Open wthrowe opened 2 years ago

wthrowe commented 2 years ago

The documentation for newton_raphson_iterate states that "Out-of-bounds steps revert to bisection of the current bounds", which should be robust, but the implementation fails to bisect correctly in some cases. The following program requests the root of a quartic with the sole root 1 in the bounding interval, but with an initial guess on the wrong side of an extremum that causes a step out of bounds. The returned result is approximately the endpoint of the interval farthest from the actual root, which should have been eliminated by a single bisection.

#include <boost/math/tools/roots.hpp>
#include <iostream>
#include <utility>

int main() {
  const auto quartic = [](const double x) {
    return std::make_pair((x * x - 1.0) * (x * x + 0.1),
                          2.0 * x * ((x * x - 1.0) + (x * x + 0.1)));
  };

  const double result =
      boost::math::tools::newton_raphson_iterate(quartic, 0.5, 0.1, 1.1, 5);
  std::cout << result << "\t" << quartic(result).first << "\n";
  return result;
}

Output:

0.10625 -0.110033
jzmaddock commented 2 years ago

Unfortunately, I don't think this is solvable in all cases.

In this situation, the initial NR step goes out of bounds to the left, we therefore assume (erroneously in this case) that there is a root in the interval [0.1, 0.5] and bisect that interval. Subsequent NR steps succeed, but only lead us to the left endpoint 0.1.

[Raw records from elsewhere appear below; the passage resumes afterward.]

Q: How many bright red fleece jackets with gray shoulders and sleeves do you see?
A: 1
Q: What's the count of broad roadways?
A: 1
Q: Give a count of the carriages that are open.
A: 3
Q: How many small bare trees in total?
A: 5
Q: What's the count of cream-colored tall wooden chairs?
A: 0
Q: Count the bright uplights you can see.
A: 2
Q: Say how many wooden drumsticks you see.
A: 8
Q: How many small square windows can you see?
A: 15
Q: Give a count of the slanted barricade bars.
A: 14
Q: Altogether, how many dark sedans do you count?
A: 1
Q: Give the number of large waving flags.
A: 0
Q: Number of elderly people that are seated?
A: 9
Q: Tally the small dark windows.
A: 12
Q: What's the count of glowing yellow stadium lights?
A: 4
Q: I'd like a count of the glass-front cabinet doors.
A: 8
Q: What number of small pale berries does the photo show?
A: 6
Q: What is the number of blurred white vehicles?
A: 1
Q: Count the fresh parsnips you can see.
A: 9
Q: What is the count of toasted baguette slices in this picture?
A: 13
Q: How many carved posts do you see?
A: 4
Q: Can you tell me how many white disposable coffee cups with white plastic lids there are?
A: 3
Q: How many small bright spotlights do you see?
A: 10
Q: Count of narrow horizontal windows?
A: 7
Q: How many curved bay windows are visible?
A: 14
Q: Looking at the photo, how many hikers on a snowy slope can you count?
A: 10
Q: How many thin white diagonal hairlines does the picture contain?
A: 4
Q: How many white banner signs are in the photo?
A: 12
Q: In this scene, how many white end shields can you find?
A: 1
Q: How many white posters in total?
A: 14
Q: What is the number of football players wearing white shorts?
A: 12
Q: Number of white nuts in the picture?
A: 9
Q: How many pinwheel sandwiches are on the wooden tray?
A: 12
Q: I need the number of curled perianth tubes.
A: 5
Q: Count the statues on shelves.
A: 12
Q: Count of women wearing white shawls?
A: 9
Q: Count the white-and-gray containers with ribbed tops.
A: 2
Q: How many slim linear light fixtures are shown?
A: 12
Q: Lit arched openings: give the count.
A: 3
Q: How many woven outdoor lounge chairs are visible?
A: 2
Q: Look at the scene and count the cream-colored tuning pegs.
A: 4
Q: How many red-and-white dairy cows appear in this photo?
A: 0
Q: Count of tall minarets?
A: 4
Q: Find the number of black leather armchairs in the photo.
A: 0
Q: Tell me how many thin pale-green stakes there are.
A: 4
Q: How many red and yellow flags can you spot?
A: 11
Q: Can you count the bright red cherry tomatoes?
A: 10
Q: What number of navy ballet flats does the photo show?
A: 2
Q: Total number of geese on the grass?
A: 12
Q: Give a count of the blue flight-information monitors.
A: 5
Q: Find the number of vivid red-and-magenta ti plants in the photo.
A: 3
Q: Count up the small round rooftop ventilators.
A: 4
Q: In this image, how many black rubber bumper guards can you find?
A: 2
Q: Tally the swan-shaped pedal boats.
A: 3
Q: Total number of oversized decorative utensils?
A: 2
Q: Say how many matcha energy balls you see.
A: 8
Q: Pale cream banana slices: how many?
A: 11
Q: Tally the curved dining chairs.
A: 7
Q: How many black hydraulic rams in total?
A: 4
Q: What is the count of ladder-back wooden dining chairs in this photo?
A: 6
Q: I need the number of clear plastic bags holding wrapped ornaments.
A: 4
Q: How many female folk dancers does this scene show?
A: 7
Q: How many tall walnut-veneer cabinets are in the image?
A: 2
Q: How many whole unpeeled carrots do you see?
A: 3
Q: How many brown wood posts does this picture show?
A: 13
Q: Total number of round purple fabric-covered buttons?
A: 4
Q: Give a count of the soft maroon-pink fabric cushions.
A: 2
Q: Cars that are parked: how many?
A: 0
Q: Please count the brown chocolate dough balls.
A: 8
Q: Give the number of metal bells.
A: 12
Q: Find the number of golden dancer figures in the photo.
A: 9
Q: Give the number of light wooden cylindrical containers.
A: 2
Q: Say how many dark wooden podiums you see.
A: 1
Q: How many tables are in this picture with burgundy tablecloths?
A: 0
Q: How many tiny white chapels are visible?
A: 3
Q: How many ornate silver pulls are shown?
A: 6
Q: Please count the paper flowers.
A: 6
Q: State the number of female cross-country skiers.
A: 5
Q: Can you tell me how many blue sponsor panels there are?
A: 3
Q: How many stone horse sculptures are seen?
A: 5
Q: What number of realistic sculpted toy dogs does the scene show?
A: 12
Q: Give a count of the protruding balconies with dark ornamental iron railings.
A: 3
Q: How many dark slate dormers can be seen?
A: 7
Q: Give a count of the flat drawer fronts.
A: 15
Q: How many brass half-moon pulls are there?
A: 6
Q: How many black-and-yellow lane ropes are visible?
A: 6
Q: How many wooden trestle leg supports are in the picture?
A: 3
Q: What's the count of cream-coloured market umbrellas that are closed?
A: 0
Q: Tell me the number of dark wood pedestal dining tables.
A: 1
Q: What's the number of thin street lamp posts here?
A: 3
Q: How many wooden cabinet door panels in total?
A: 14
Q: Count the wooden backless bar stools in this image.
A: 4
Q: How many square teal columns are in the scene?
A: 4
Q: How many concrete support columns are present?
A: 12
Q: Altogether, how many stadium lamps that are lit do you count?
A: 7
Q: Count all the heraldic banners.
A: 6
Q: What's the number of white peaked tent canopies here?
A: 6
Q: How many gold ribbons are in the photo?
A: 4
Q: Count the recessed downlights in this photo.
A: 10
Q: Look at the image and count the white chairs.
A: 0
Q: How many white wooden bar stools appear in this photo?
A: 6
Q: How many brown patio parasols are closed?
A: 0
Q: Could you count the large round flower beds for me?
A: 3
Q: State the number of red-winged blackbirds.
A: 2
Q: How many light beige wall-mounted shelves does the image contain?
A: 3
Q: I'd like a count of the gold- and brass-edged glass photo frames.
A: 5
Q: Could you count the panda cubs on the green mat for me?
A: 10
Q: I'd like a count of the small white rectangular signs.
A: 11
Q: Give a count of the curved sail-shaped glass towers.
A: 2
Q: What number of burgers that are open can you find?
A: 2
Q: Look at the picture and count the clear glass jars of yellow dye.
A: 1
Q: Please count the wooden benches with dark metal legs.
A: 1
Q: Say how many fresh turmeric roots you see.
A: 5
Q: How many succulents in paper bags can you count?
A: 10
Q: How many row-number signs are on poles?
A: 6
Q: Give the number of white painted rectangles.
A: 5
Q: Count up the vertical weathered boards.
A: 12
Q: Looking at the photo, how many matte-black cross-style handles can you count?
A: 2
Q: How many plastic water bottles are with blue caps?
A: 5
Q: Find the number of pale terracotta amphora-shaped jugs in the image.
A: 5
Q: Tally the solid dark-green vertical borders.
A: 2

Now, we could have bisected the whole interval [0.1, 1.1] and in this case this would have led to the correct root, but consider a curve that looks more like:

nr

With P1 as the initial guess. This time we go out of bounds to the right, and bisection of [p1, b] leaves us in the correct domain, where as bisecting [a,b] would have led to a dead end (and another bug).

Basically, if we are given an initial guess we the right to assume that it is "downhill" from that guess to the root. For example, one could easily construct curves that look a lot like yours, but which have one or more roots between [0.1, 0.5] in addition to the root on [0.5,1.1], it would be a reasonable expectation in that case that we would follow the direction indicated by the derivative at the initial guess.

I realise this sounds like a cop-out, and I really am committed to making this routine as robust as possible, not least because NR routines have a reputation for exploding in all sorts of situations. But I just don't think it's possible to make them completely fool-proof in all situations.

Suggestions welcome!

NAThompson commented 2 years ago

@wthrowe : Does the Halley iterate succeed? In general I find the Halley iterate has a more sane basin of convergence and moreover it can degrade gracefully to a newton iterate.

jzmaddock commented 2 years ago

Does the Halley iterate succeed? In general I find the Halley iterate has a more sane basin of convergence and moreover it can degrade gracefully to a newton iterate.

It doesn't go out-of-bounds with the first step, but since we're starting the wrong side of the maxima, it just goes downhill away from the root until it hits the search endpoint. Which is what I would expect to be honest.

I guess the question is to what lengths we're prepared to go to protect against bad initial guesses?

NAThompson commented 2 years ago

I guess the question is to what lengths we're prepared to go to protect against bad initial guesses?

Yeah, I think the worry is that if you add too many branches for these cases, you either create bugs, or create performance issues.

Though maybe "if it goes out the right bound, start the guess at the left" might not be insane?

wthrowe commented 2 years ago

There are simple robust algorithms for this (see, for example, rtsafe from Numerical Recipes), but after converting our project to use one of them I don't think you can switch because it would break too much downstream code. Since they can fall back to an actual bisection algorithm, they require that the passed bounds are a valid bracket for a bisection search, which is currently not required for your newton_raphson. (Infinite bounds can probably be handled, but I've already hit cases where evaluating f(bound) crashes.)